In the ongoing phase 3b TRITON study (NCT06008093), investigators are aiming to confirm the findings seen in POSEIDON by examining tremelimumab in combination with durvalumab vs pembrolizumab, both in combination with chemotherapy, in adult patients with treatment-naive nonsquamous metastatic NSCLC.6 Eligible patients must have mutations in STK11, KEAP1, or KRAS; have EGFR/ALK wild-type disease; and have an ECOG performance status of 0 or 1.

The coprimary end points are OS in the intention-to-treat population and OS among patients with STK11- and KEAP1-mutated disease.
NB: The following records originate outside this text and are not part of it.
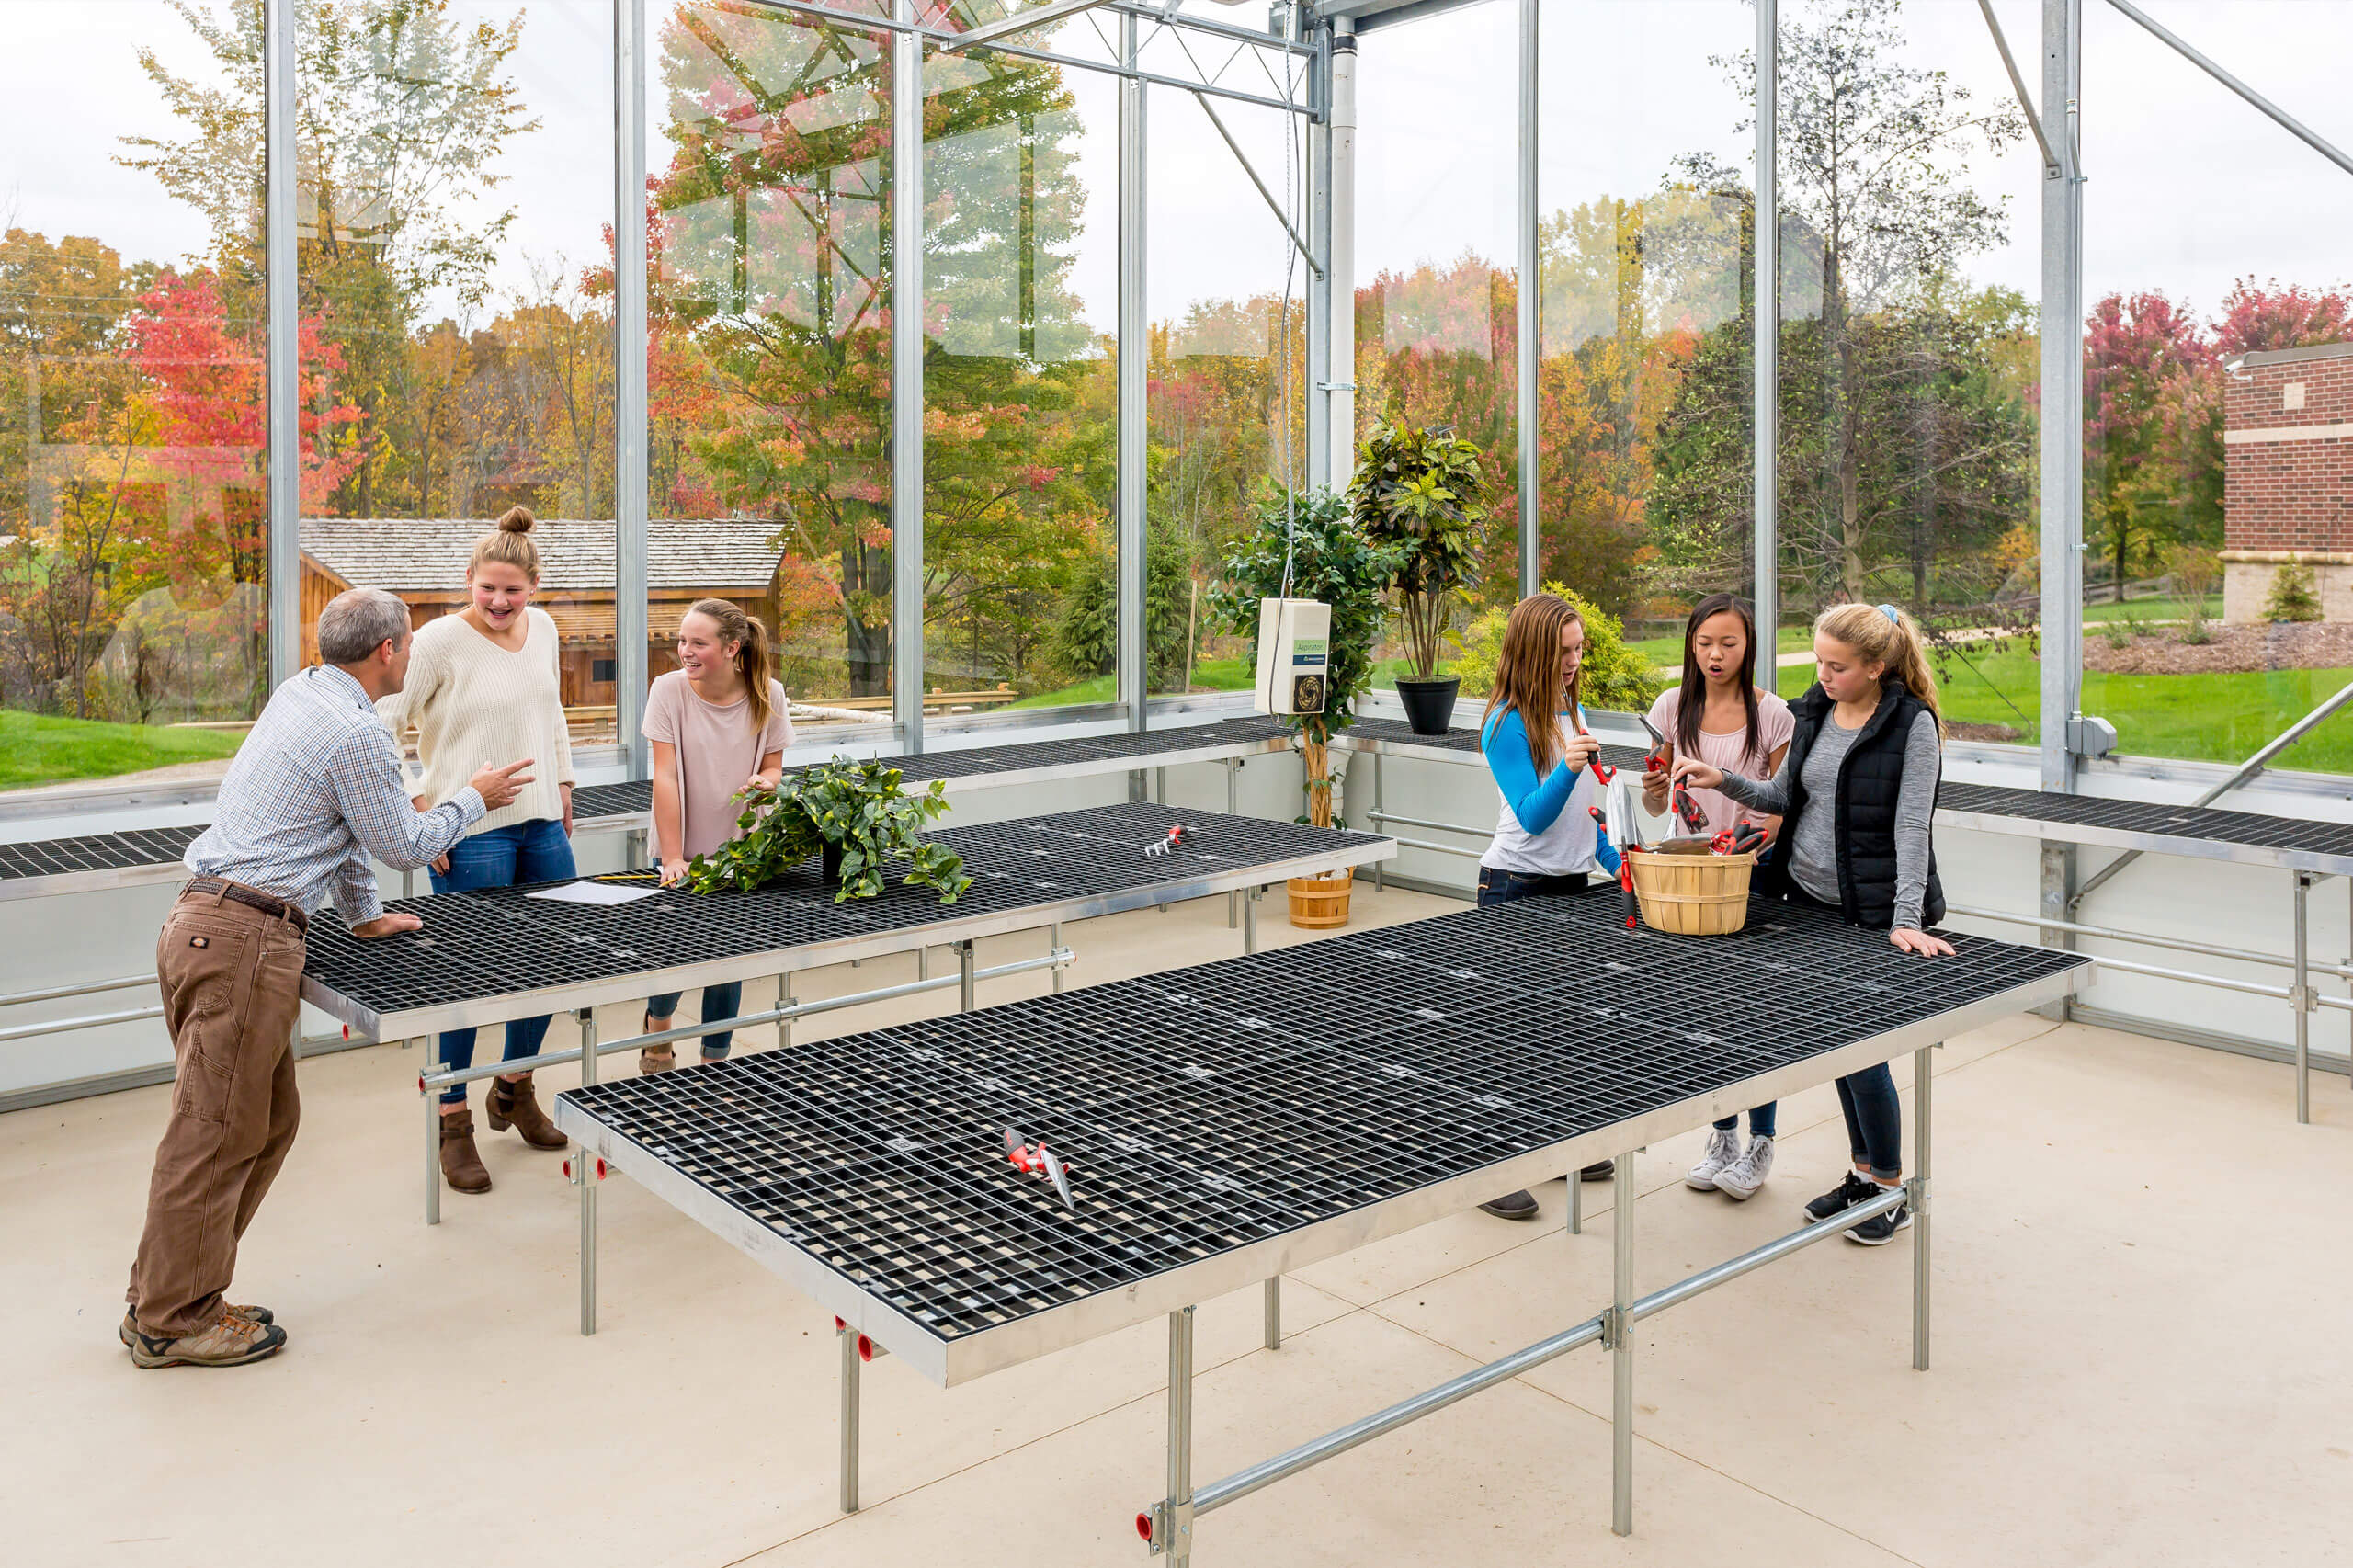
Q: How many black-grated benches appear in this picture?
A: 4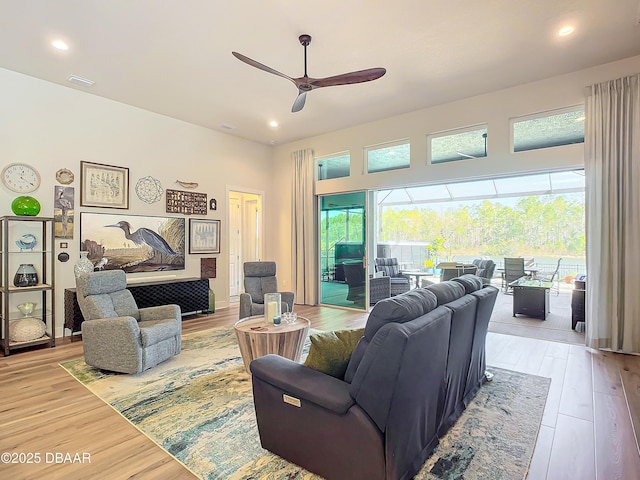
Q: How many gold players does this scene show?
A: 0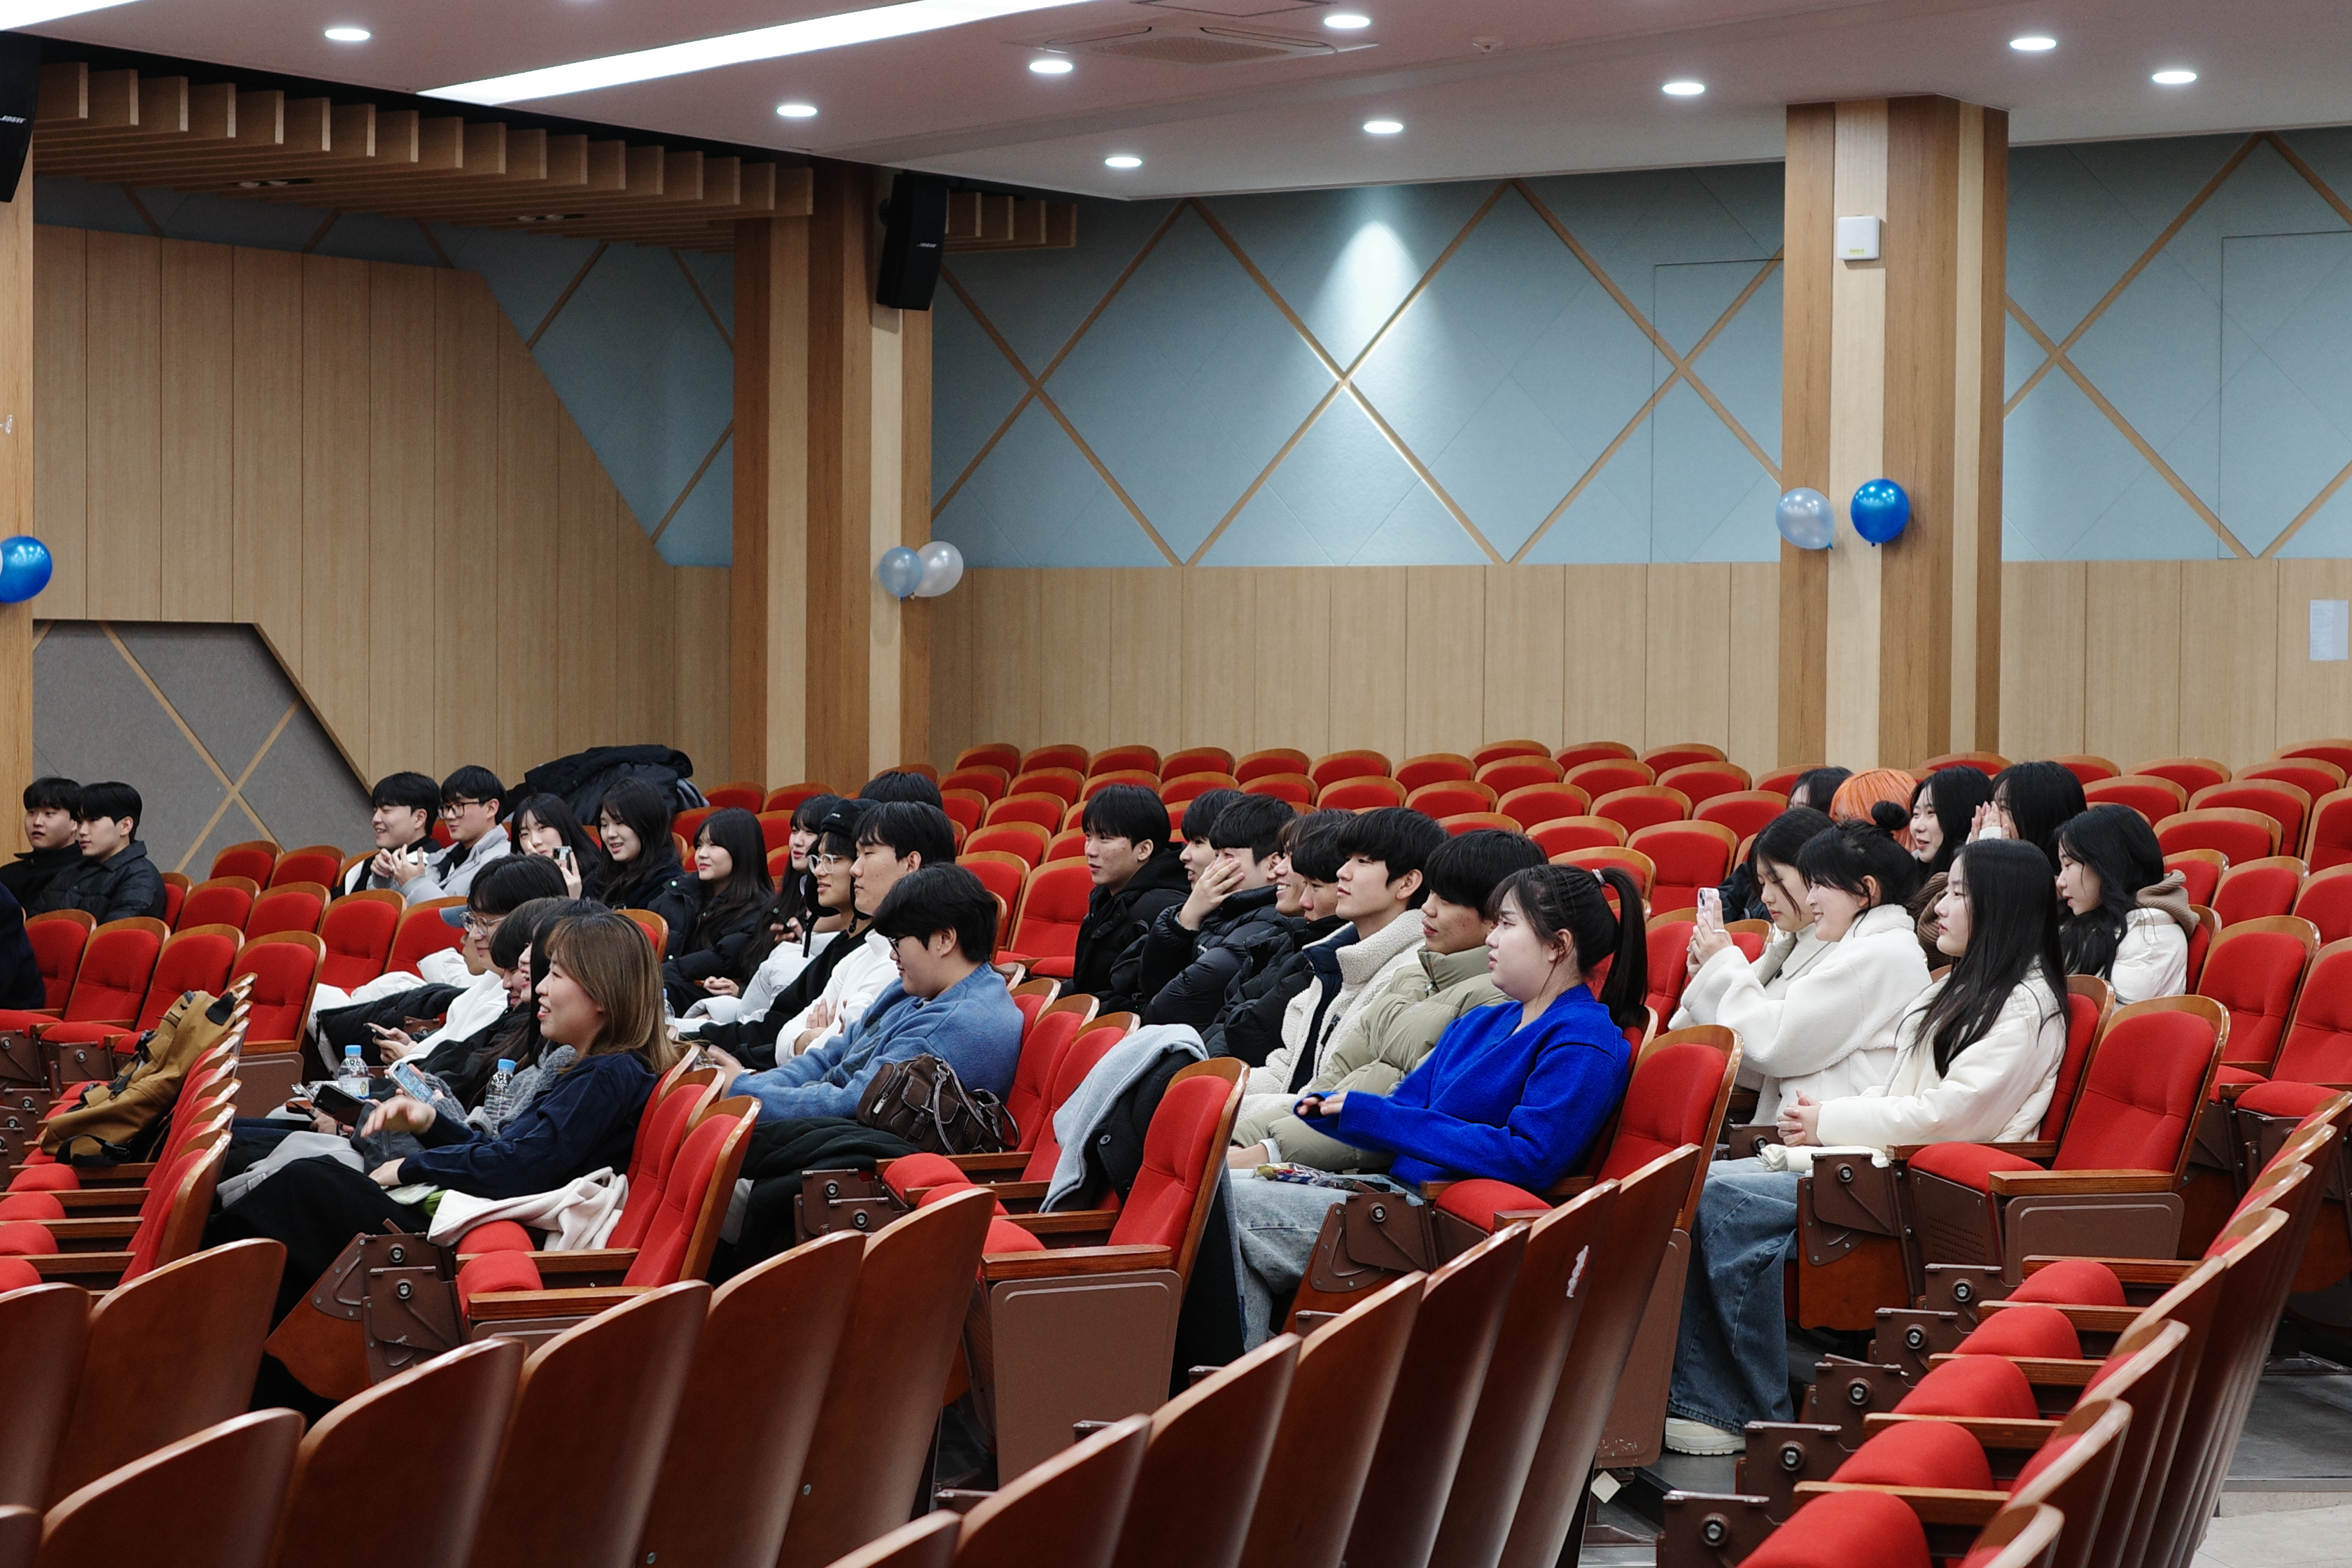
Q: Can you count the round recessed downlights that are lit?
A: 9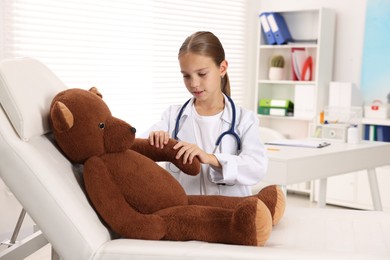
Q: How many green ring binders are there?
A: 2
Secondary end points include 12- and 24-month OS rates, PFS, ORR, duration of response, time to first subsequent therapy or death, and safety.

Enrollment in TRITON was initiated in April 2024. The study will include up to 75 sites in the US and the estimated primary completion date is in August 2027.

“STK11 and KEAP1 may represent emerging biomarkers for the selection of first-line regimens, and the current data suggest the selective benefit for the addition of doubling checkpoint blockade,” Skoulidis said in conclusion.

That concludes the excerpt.